Le mot « chien » est présent à de nombreuses reprises dans la Torah, mais y est majoritairement utilisé de manière péjorative. C’est le cas par exemple dans le verset 3 du chapitre 15 du livre de Jérémie : « Je ferai appel contre eux à quatre genres de fléaux, dit l'Éternel : au glaive pour mettre à mort, aux chiens pour déchirer en lambeaux, aux oiseaux du ciel et aux bêtes de la terre, pour dévorer et détruire ».
En outre, on trouve dans la Torah beaucoup de mentions de chiens carnassiers qui dévorent les cadavres des ennemis de Dieu. C’est d’ailleurs un des pires châtiments qui soit, et le sort que connaît notamment Jézabel, après avoir expulsé les croyants d’Israël. En effet, après qu’il eut été défenestré, son corps fut laissé dans la rue et dévoré par les chiens.
Selon l’auteur chrétien Yves I-Bing Cheng, la représentation du chien dans la Torah doit être mise en perspective avec le fait qu’à l’époque de sa rédaction (entre le 8ème et le 2ème siècle avant J.-C.), les chiens n’étaient ni dressés ni gardés comme animaux domestiques, mais organisés en meutes sauvages qui arpentaient les abords des villes et des villages à la recherche de nourriture. Ils représentaient donc certainement un danger, et une image négative leur était associée.
Cela dit, les chiens n’ont pas systématiquement une mauvaise image dans les textes sacrés du peuple juif : il existe quelques (rares) exemples plus neutres, à l’image de l’évocation de chiens de garde de troupeaux dans le livre de Job (chapitre 30, verset 1) : « Et maintenant, j'excite les moqueries de gens plus jeunes que moi, dont les pères m'inspiraient trop de mépris pour les mettre avec les chiens de mon troupeau ».

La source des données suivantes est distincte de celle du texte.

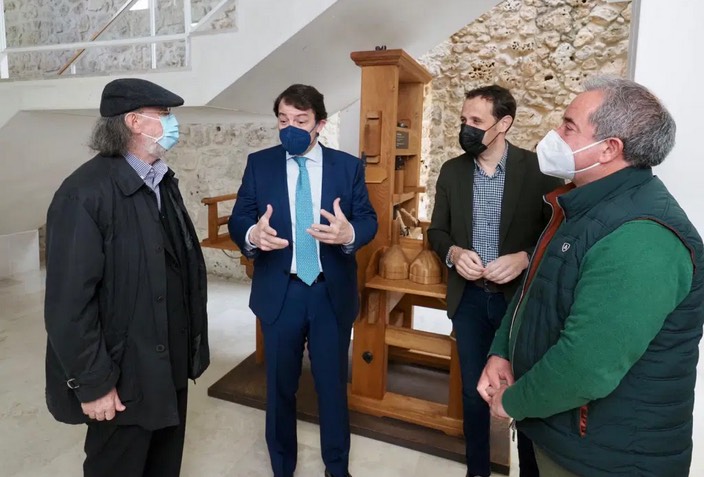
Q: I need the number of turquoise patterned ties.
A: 1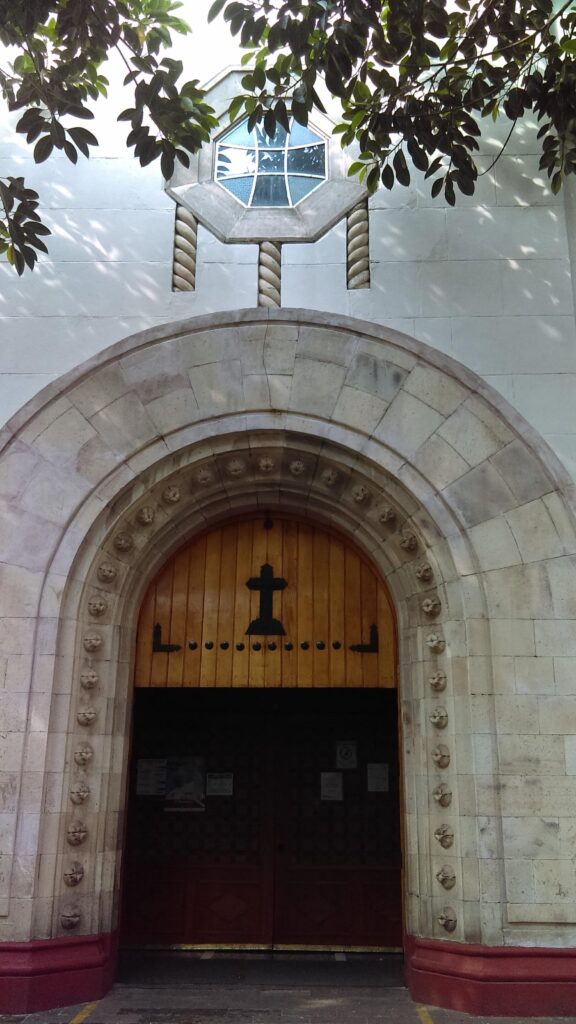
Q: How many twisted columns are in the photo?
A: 3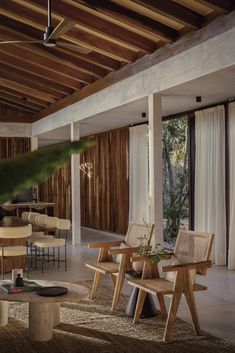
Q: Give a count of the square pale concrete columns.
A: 3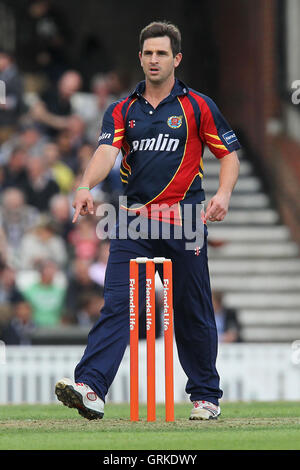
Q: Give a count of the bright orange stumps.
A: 3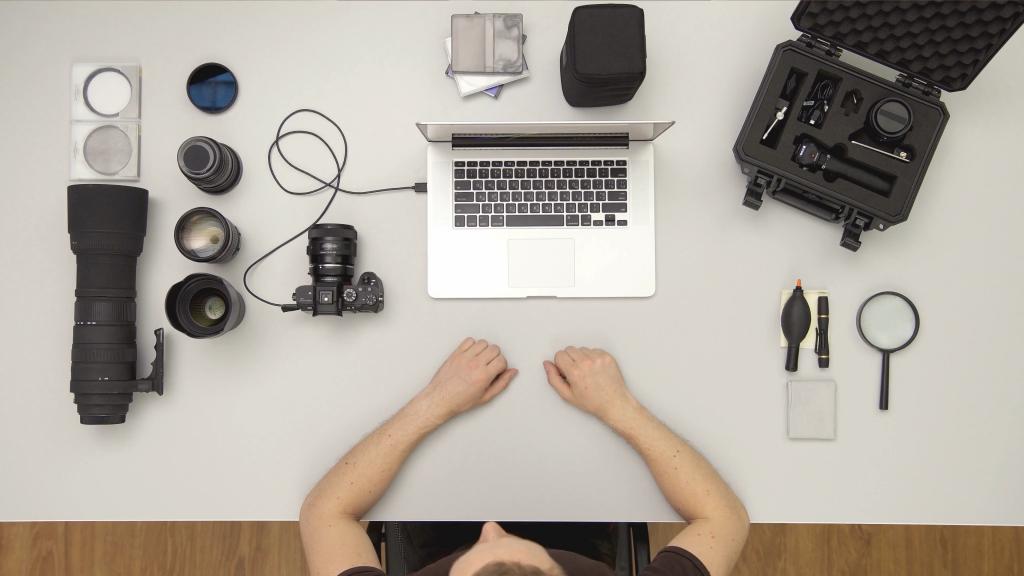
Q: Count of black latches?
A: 2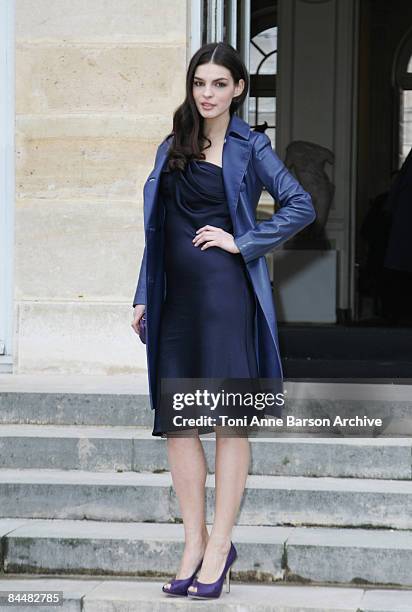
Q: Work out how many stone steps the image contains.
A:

Le mot de français vernaculaire « clébard » (ou « kleb ») tire d’ailleurs ses origines d’un terme hébreu utilisé dans les textes religieux juifs : « kelev », qui signifie « chien » et se traduit littéralement par « comme le cœur ». Cette étymologie démontre un attachement particulier à cet animal et vient nuancer le champ lexical négatif souvent associé aux chiens dans la Torah.
En tout état de cause, il faut garder en tête que dans le judaïsme, le devoir d’amour pour la Création est un aspect central de la foi. Or, le chien fait partie de cet ensemble d’êtres vivants : il convient donc de le traiter avec considération. Au demeurant, rien dans cette religion n’interdit explicitement de posséder un chien de compagnie.
Dans certains cercles orthodoxes, la question est néanmoins sujette à débat. Jacob Emden, dit le Ya’avetz (1697-1776), l’une des grandes autorités rabbiniques du 18ème siècle, déclara ainsi dans Ché’ilatt Ya’bets (volume 1, chapitre 17) que l’élevage des chiens est interdit dans le judaïsme. Toutefois, les propos de ce « gaon » ne furent pas retenus dans la Halakha, la « loi juive » qui regroupe l’ensemble des coutumes et traditions.
Selon certaines interprétations orthodoxes de la Guemera, les explications de la Mishna (le premier recueil de la loi juive et de la littérature rabbinique), il serait toutefois interdit de posséder un chien de garde dans la cour de sa maison. En effet, il risquerait d’effrayer les nécessiteux venus demander l’aumône, ce qui irait à l’encontre d’un des grands principes de cette religion. Par ailleurs, tout propriétaire de chien serait tenu par la loi rabbinique de dresser son animal, car le traité Baba Kama (qui couvre les droits civils rabbiniques) stipule qu’il est strictement interdit de posséder un chien « sauvage ».
Il n’en reste pas moins possible en théorie pour les juifs orthodoxes de posséder un chien, mais sous réserve de suivre certaines règles très strictes. Par exemple, après l’avoir touché, il faut impérativement se rincer les mains ou se les laver. En outre, le stériliser ou le castrer serait contraire aux principes de la Mishna.
Ces différentes contraintes expliquent pourquoi de nombreux juifs orthodoxes préfèrent simplement s’abstenir d’adopter un chien.